Pídales que intercambien un par de mensajes (tal vez haga arreglos para que cuenten una broma adecuada a la audiencia) para mostrar cómo funciona. Todo esto debe hacerse rápidamente, antes de que pierda la audiencia.
Ahora es el momento de presentarte como el espía, Eve. Eve tendrá que sacar su computadora portátil y conectarlo a la red. Para obtener risas adicionales, podría tener una letra grande de la NSA en la tapa de su computadora portátil que se revela al público cuando la abre, o usar un logotipo de la NSA como fondo para su escritorio.

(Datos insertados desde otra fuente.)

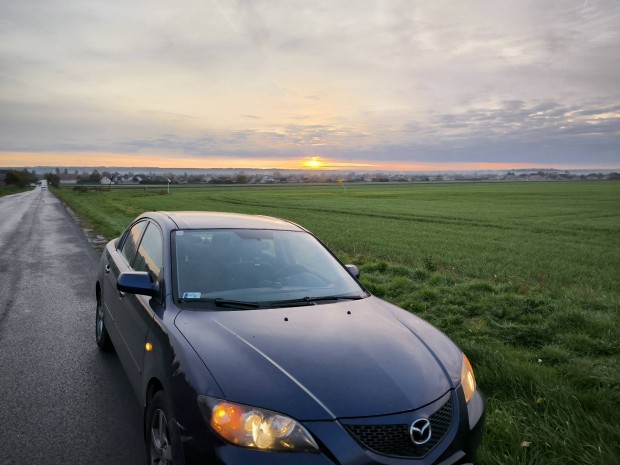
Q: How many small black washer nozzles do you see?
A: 2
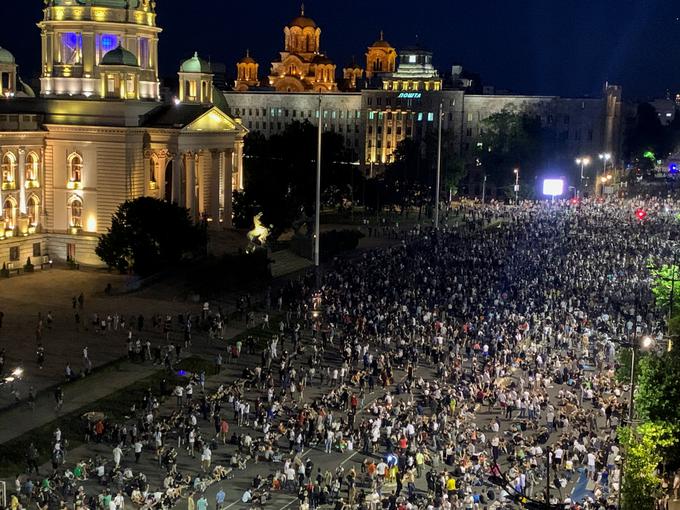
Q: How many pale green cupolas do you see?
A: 3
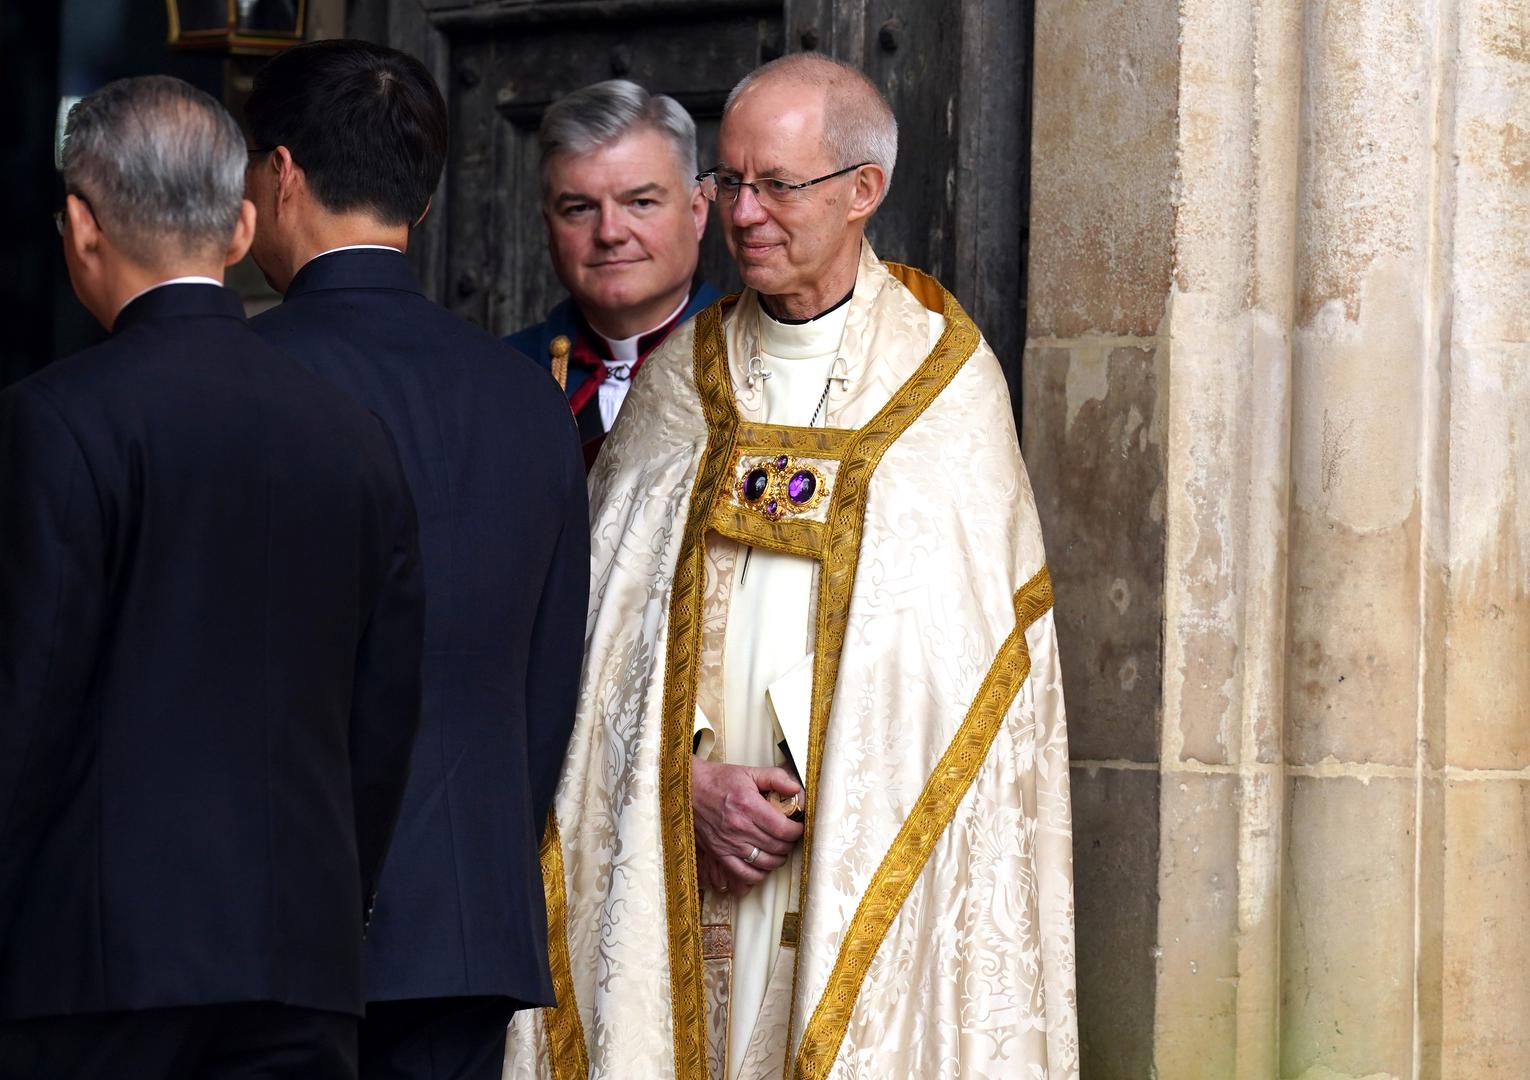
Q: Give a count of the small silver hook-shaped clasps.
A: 2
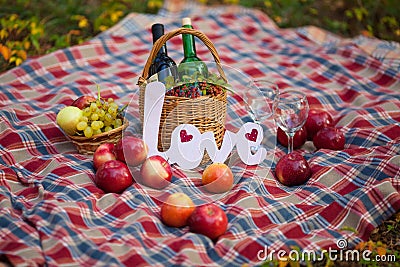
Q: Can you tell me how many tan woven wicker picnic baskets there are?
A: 2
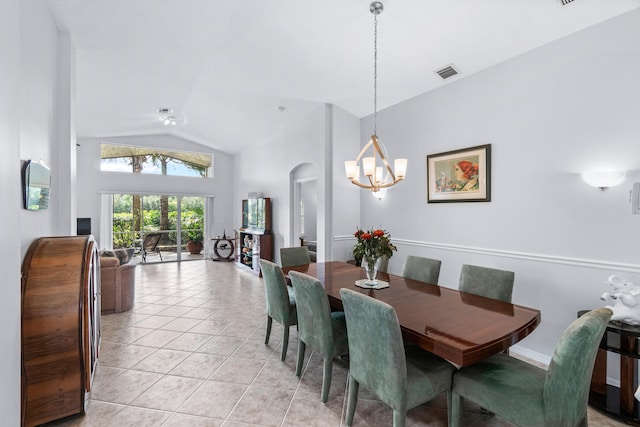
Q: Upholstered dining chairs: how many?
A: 8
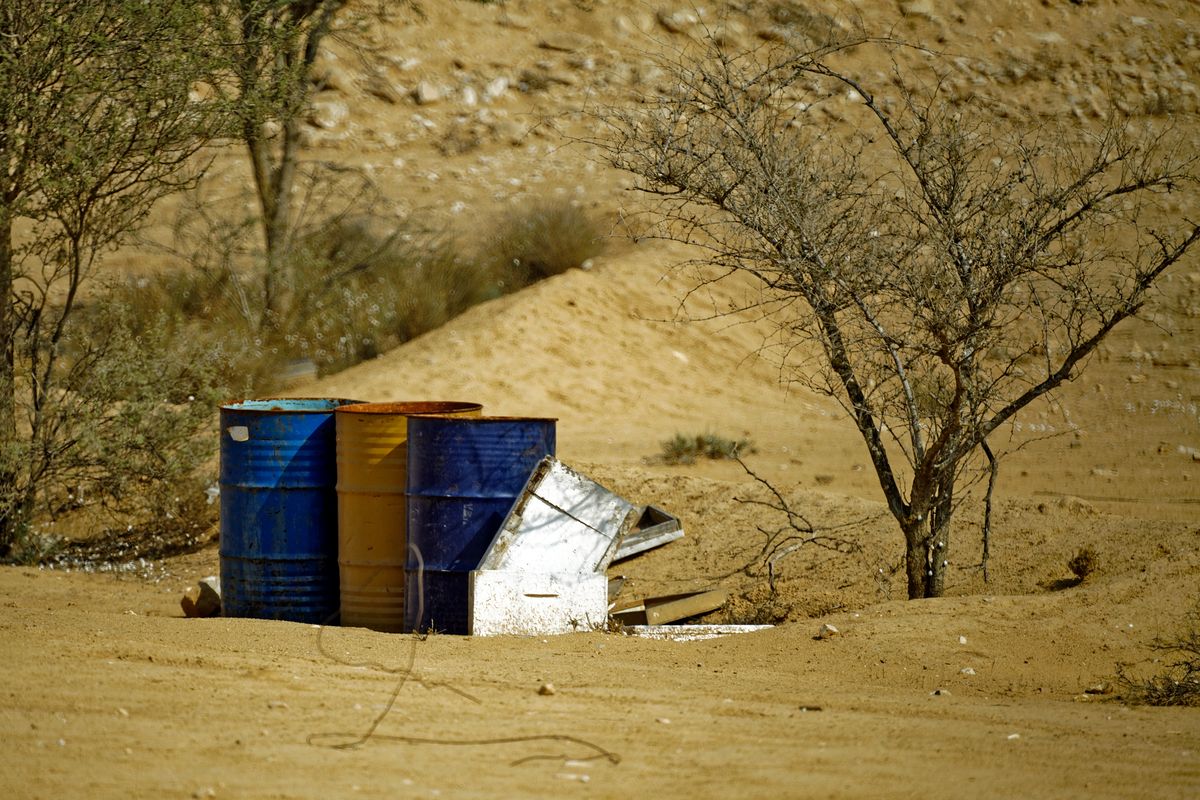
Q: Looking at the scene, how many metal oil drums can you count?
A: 3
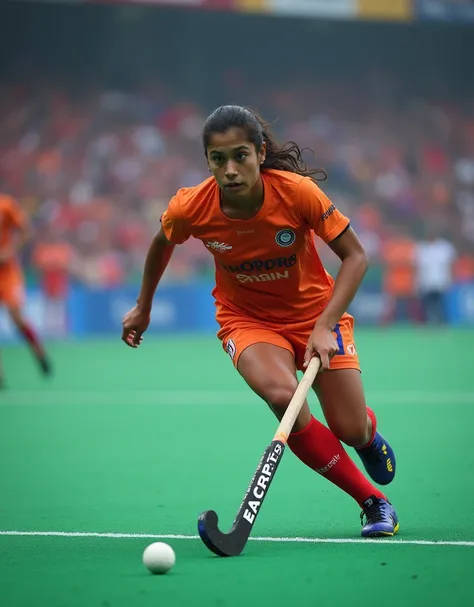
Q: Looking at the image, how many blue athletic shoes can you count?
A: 2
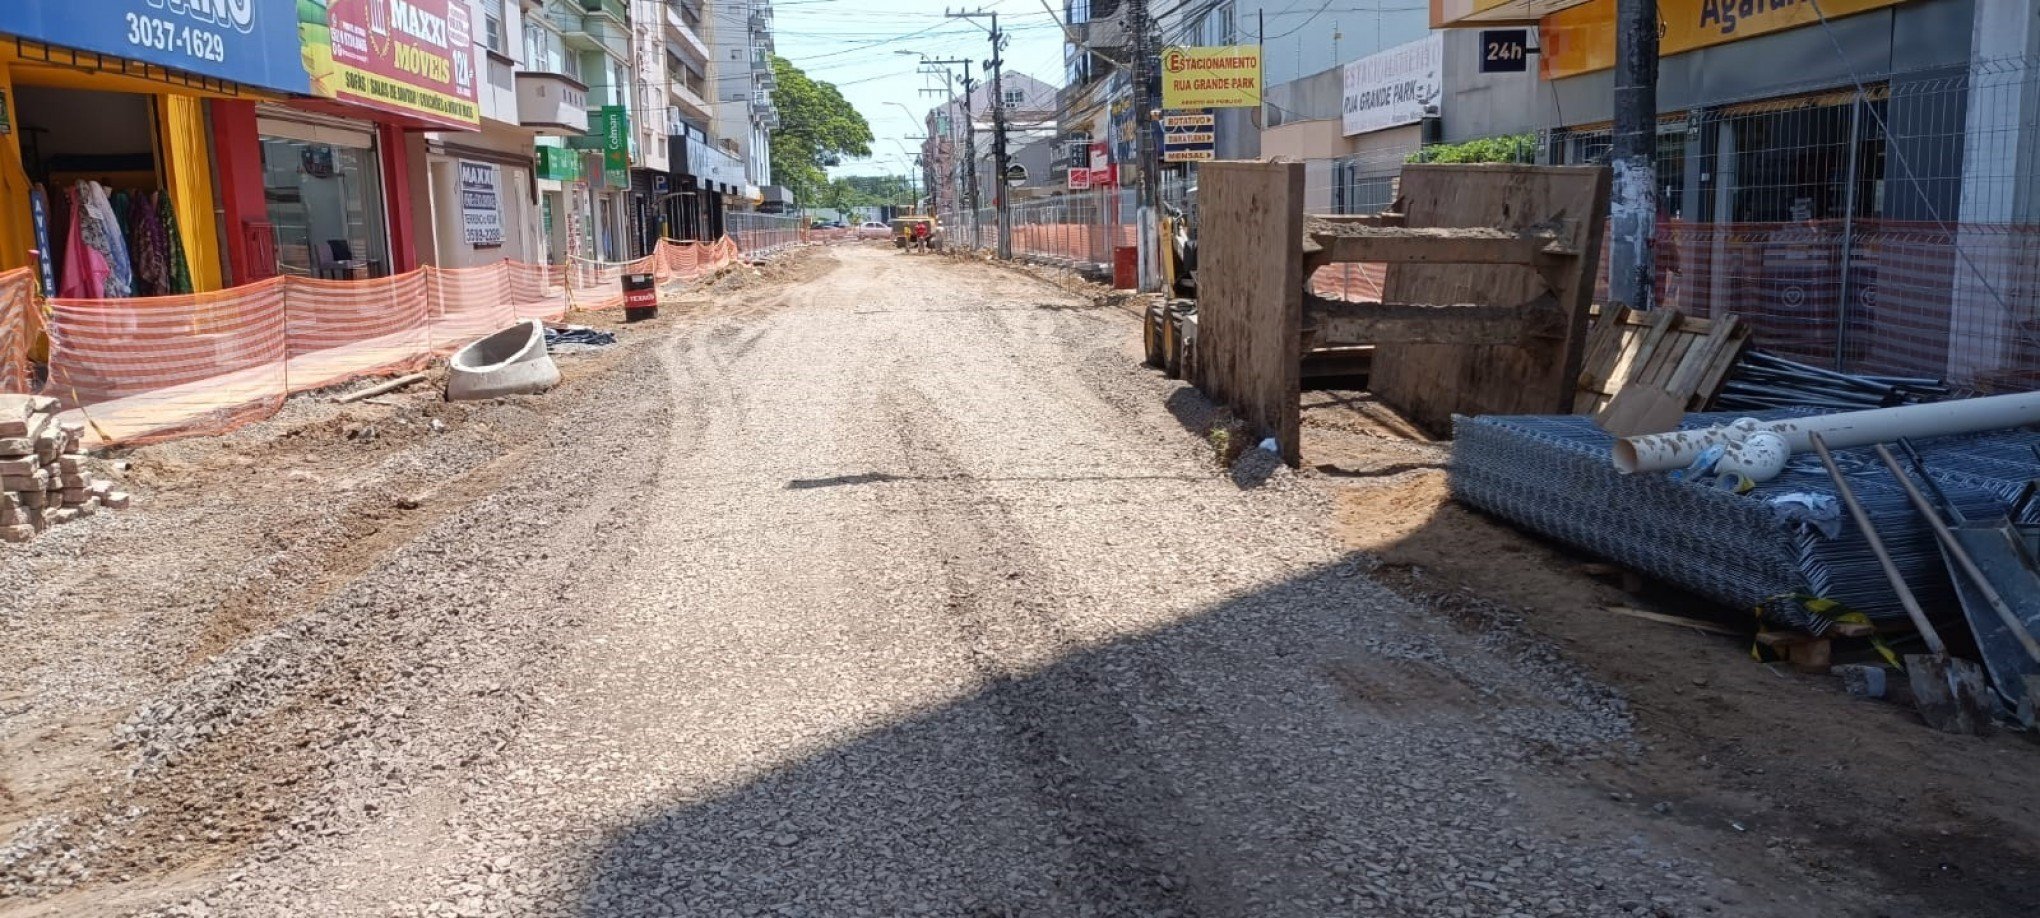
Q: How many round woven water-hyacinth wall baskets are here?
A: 0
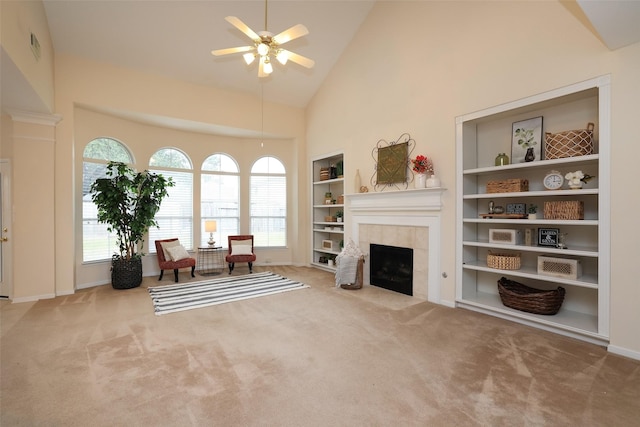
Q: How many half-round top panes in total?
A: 4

Finalmente, es tiempo de demostración. Haga que Eve use metasploit para irrumpir en el servidor e instalar un detector de paquetes. Haga que Alice y Bob intercambien algunos mensajes más, luego use Wireshark para mostrar a todos la pantalla de Eve con copias del tráfico de la red. Si puedes mantener todo el circo durante 60 segundos en los ensayos, sorprenderás a la multitud.
Con suerte, estará en el punto en el que su audiencia está demandando cifrado. Haga que Eve vuelva a iniciar la captura de paquetes y que Alice y Bob utilicen el puerto https para intercambiar mensajes nuevamente. Ahora, la captura de Eve de Wireshark mostrará que el tráfico capturado está cifrado y ya no se puede leer.
Recuerda, no te centres en el hack. No estás intentando probar que los servidores de Facebook pueden ser pirateados, o que eres un tipo de súper hacker. Incluso puedes decirles que descargaste la demo de internet, y fue así de fácil. Pero asegúrese de que entiendan que todo el punto de la demostración es mostrar que Eve puede ver todo el tráfico, incluso si no puede entender el contenido cifrado de los mensajes.
A estas alturas, espero que su audiencia quiera escuchar el resto de su conversación.